The most common security failure in AI-generated applications stems from a single misconfiguration: databases left wide open to the public internet. When an AI tool builds an app, it typically connects to a database service like Supabase or Firebase using a public key, which is intentional and necessary. What keeps data safe is a set of rules that restrict who can read and write information. In Supabase, these rules are called Row-Level Security (RLS). If they're switched off or poorly configured, anyone with basic technical knowledge can copy that public key, open their browser's developer tools, and read every user's name, email, address, and private messages.
This isn't theoretical. In 2025, a security researcher discovered approximately 170 Lovable-built apps with completely exposed databases. The AI social app Moltbook leaked 1.5 million API keys the same way, identified by the security firm Wiz. The Tea app left a storage bucket open, allowing roughly 72,000 images, including selfies and ID photos, to be accessed by anyone. Each incident followed the same pattern: Row-Level Security was either disabled or misconfigured.
What Are the Real Risks When You Cross from Personal to Public?
The stakes change dramatically the moment someone other than you can log in and share their data. A tiny app with ten real users and their personal information carries the same legal and security exposure as a massive platform. The difference between a personal tool and a public application isn't about scale; it's about whether someone else's data or money is flowing through it.
Beyond database exposure, AI tools frequently paste secret API keys directly into the code that runs in users' browsers. Keys for payment systems like Stripe, AI providers like OpenAI, or admin-level database access are essentially passwords. If they end up in browser-visible code, every visitor has them. Bots scan the public internet constantly for exactly these kinds of exposed secrets. One developer on Hacker News watched a leaked key accumulate $300 in unauthorized usage within two days. Security firm Escape.tech scanned thousands of vibe-coded apps and found hundreds with exposed secrets embedded in their code.

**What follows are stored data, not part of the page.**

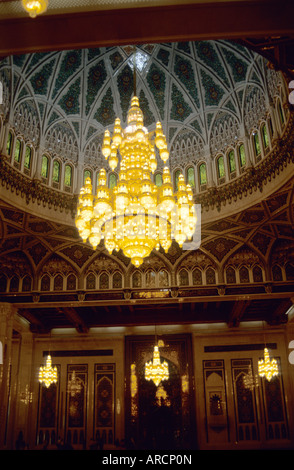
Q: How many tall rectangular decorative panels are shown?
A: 6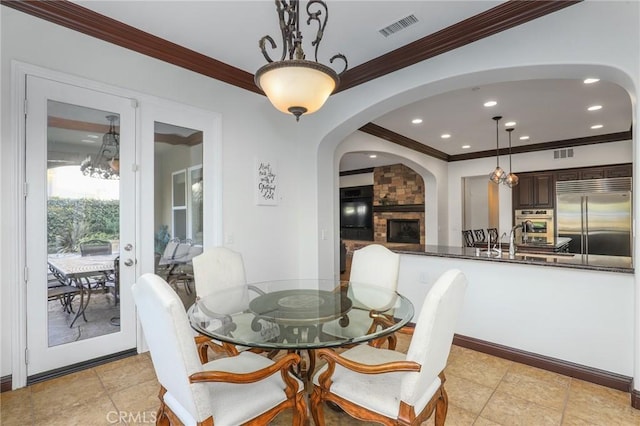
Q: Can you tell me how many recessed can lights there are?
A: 10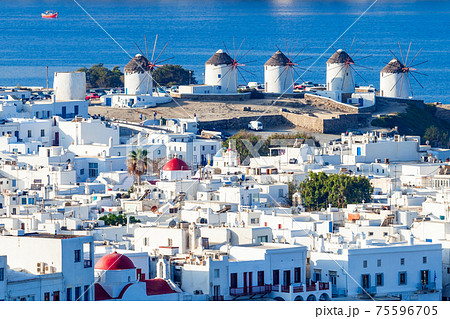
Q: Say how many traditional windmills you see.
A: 5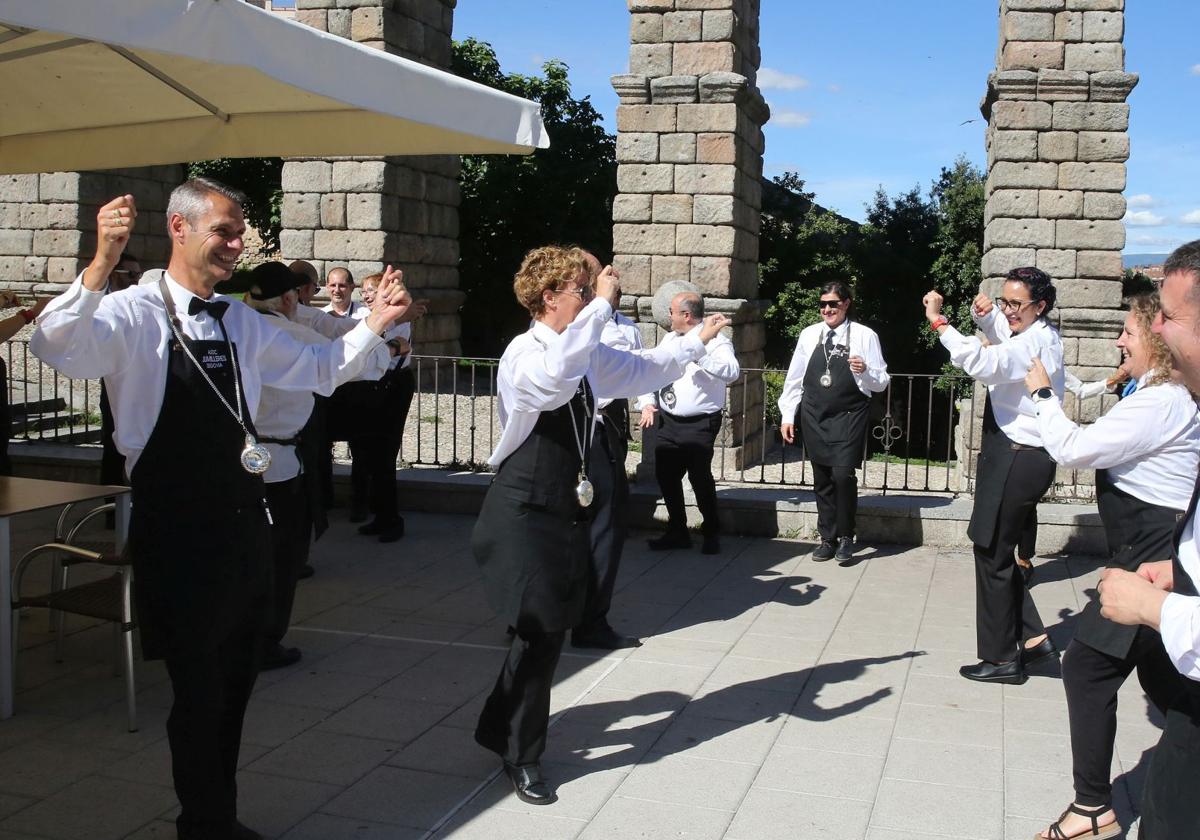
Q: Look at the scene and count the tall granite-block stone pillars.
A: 4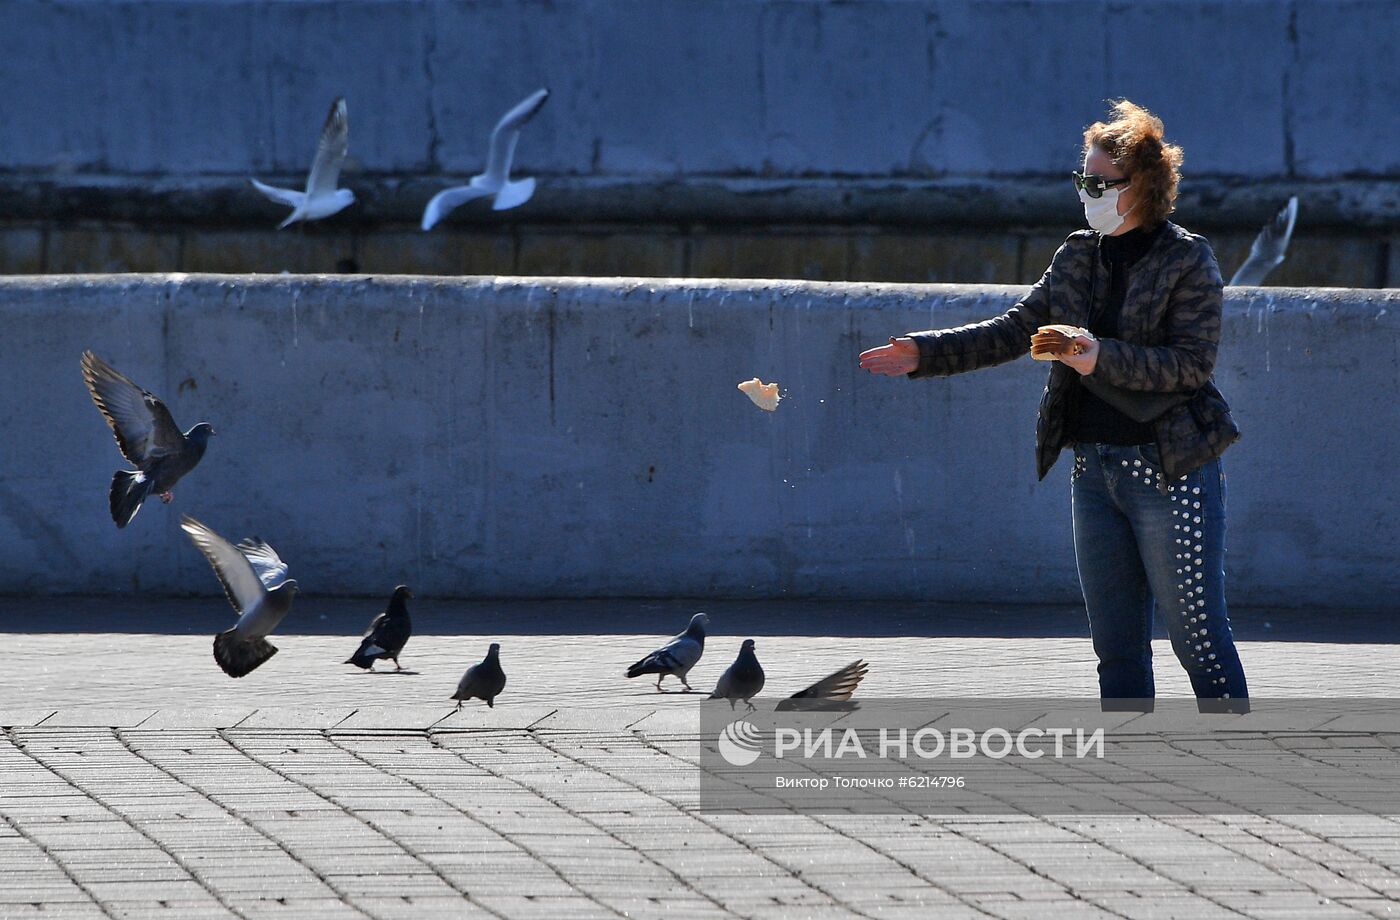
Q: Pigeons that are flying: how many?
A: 2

How to Secure Your AI-Built App Before Launch
- Database Access Control: Ask your AI tool directly: "Is Row-Level Security turned on for every table in my database, and does every rule restrict each user to only their own rows?" Then test it yourself by logging out and trying to load data. If anything appears, the door is open. The trap is that Row-Level Security can be switched on but still allow everyone to read everything, so ask to see the actual rules, not just whether one exists.

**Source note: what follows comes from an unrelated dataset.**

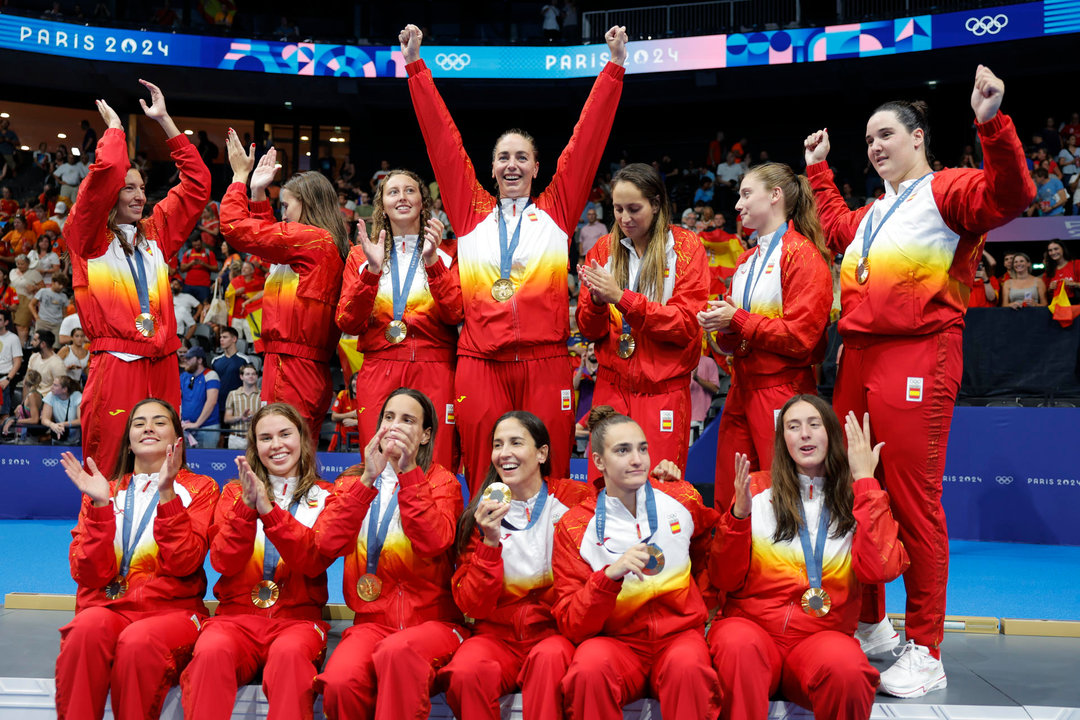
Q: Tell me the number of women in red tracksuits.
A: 13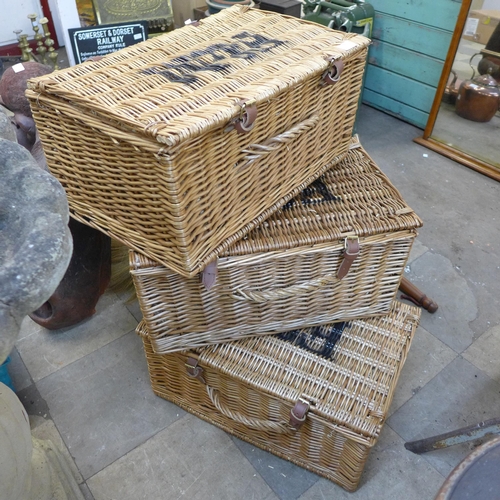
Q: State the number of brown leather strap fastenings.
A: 6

- Secret Key Management: Search your entire project, including code that runs in browsers, for any secret keys or passwords starting with "sk-", "sk_live_", "service_role", or any API key. Move them to the server side immediately and regenerate every exposed key in its own dashboard, since keys that have been public are compromised even after you move them.
- Permission Checks on the Server: For every protected page and admin action, verify that permission is checked on the server, not just hidden in the design. Test this by logging in as yourself, then changing the ID in the URL to a different one. If you can see someone else's data, that's a critical hole. One founder launched a sales tool with AI and zero hand-written code, only to have users bypass the paywall by editing a single value in their browser within 72 hours, running up massive API bills and filling the database with junk.
- Spending Caps and Billing Alerts: Set a hard spending cap in your build tool today, around one and a half times what you expect to spend. On every paid service behind the app, such as OpenAI or Google, set a usage cap and a billing alert. If you normally spend $5 a day, set an alert at $50. One user posted a $607 Replit bill from just a few days of building, and bots can hammer unprotected services all night on your card.
The platform Base44 itself had a vulnerability that let anyone create a verified account on a private company app, discovered by Wiz and patched within a day, demonstrating that even the tools building these apps can miss critical security checks.
The core insight is that software has been a profession for fifty years not because developers were guarding easy bits, but because the invisible infrastructure is genuinely complex. AI is brilliant at the part you can see on screen and quiet about the part you can't, which is a lovely combination right up until other people start relying on your application. The good news is that most of these traps can be checked in about the time it takes to make a coffee, and the questions to ask are straightforward enough to pose directly to the same AI tool that built the app.
The line that actually matters isn't whether your app is big; it's whether someone else's data or money is running through it. A single question changes everything: who is actually going to use this? If the answer is just you on your own machine, you can skip nearly all of these checks and enjoy building. But the moment strangers can log in and hand over their email, photos, or payment information, every check becomes essential.